Imagine You Renewed

If you woke up today bored and restless before you even managed to pull yourself out of bed, you might need a shot of reinvention. Lucky you. Jane Pauley has a jolt for your imagination.

In Your Life Calling: Reimagining the Rest of Your Life, Ms. Pauley has combined a self-effacing personal memoir (her second) with a collection of stories and insights around the subject of personal reinvention. It’s a quick and enjoyable read, a little heavy on the personal memoir part for my liking, but only because I found the many other reinvention stories more interesting than her own. Still, her personal experience is the thread she uses to tie everything together, and it works.

Ms. Pauley’s immersion in this topic of personal change is significant, including a collaboration with AARP to produce a series of video interviews which have been aired over time on NBC. I’ve reviewed several of them. They’re quite good.

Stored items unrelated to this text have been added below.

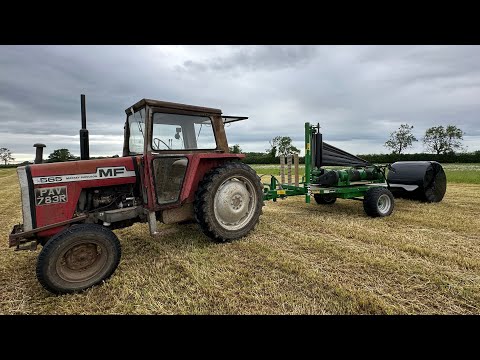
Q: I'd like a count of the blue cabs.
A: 0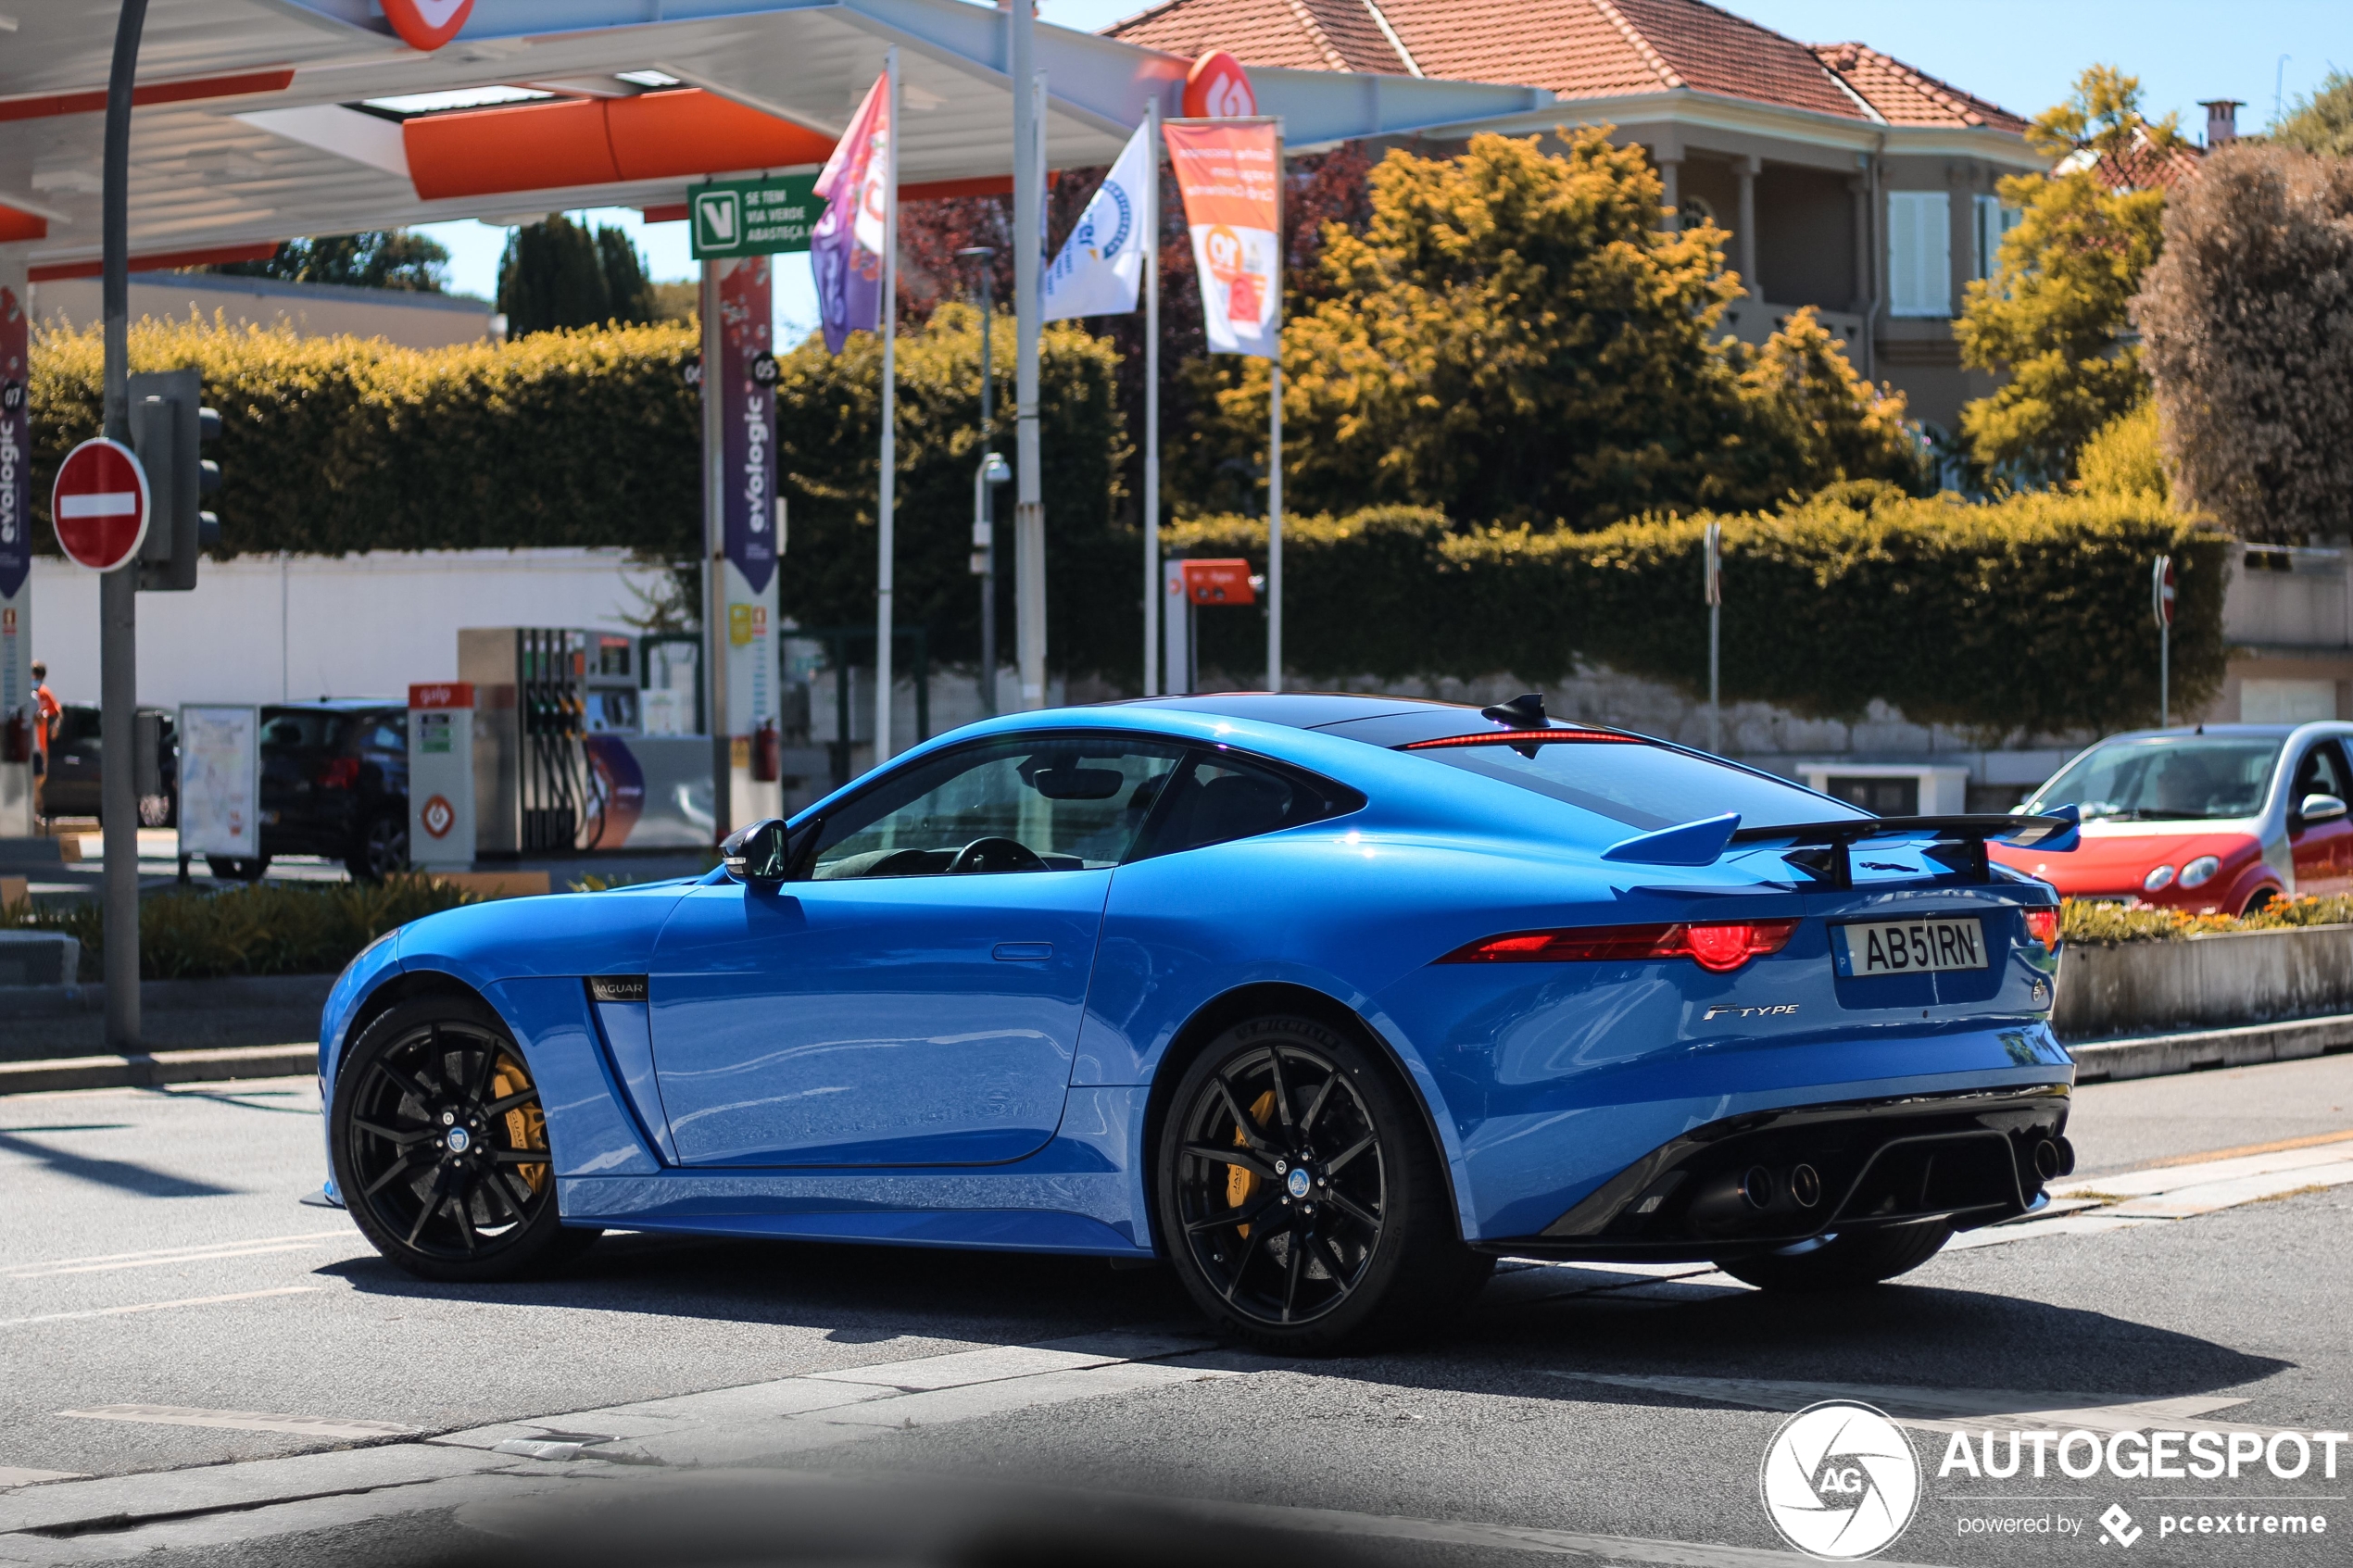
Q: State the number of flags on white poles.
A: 3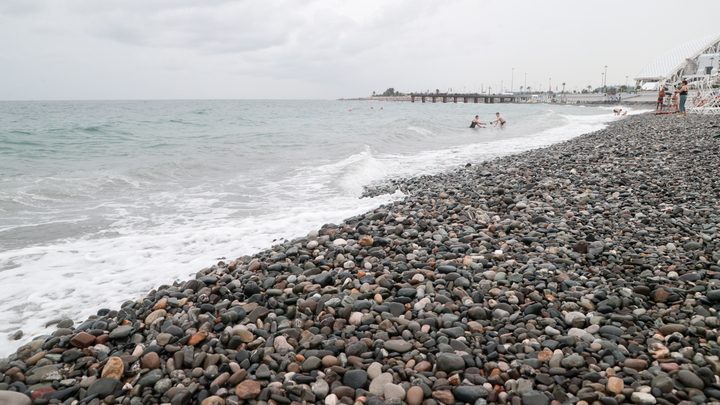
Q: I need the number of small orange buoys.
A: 3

The many stories in the book cover almost the entire spectrum I’ve defined here at The Rest of Your Life. There are Lane Changers making significant job changes, Benefactors whose reinvention finds them focused on serving others, Ramblers who live “on the road,” and Expatriates living permanently in another country. There are CEOwners starting their own businesses, Adventurers striking out on some challenging quest and Seekers specifically searching for deeper meaning. Actually, there’s a little bit of Seeker in all of them. The only re-inventors missing here are Postgraduates pursuing new learning for its own sake and Competitors discovering the thrill of pitting themselves against some competitive challenge.

In reading reviews on Amazon, I’ve noticed some reader complaints that the book doesn’t provide more guidance to people who don’t feel sufficiently secure financially to make major “follow your passion” changes in their lives. These readers miss the point.

This is not a how-to book. Ms. Pauley isn’t offering a step by step process for transforming your life. Such books are already out there, and I think we will be seeing many more. They can be helpful, but I think they often miss a fundamental truth about personal reinvention that Ms. Pauley understands.

Reinventing yourself doesn’t lend itself to a roadmap and almost never proceeds on a schedule or in a straight line. It’s not something you can precisely prepare for. It kind of just happens. Sometimes you make a change, and sometimes a changes makes you.

But changing something is the unavoidable first step.

How do you discover the change you need?

Pauley quotes a poet who talks about “purposeful wandering…being actively available to connections.” She profiles a man who has rediscovered himself through a skill at creating elaborate constructions out of a sand — a sand carver — who advises people who are dissatisfied with their life to move slowly, to “just find something that is therapy…something that feeds your soul, that gets you excited [and] just try to make that a bigger part of your life.”

Is that the same as “follow your passion?” Ms. Pauley thinks not, and her most interesting insight cautions against that cliche.

“It’s not always good advice to just ‘follow your passion.’ There may be something more.”

You might be surprised to discover your passion is greater and different than you knew. In re-imagining your life, it’s important not to fall victim to a lack of imagination.

With that in mind, I recommend you grab a copy of this book and set your imagination free.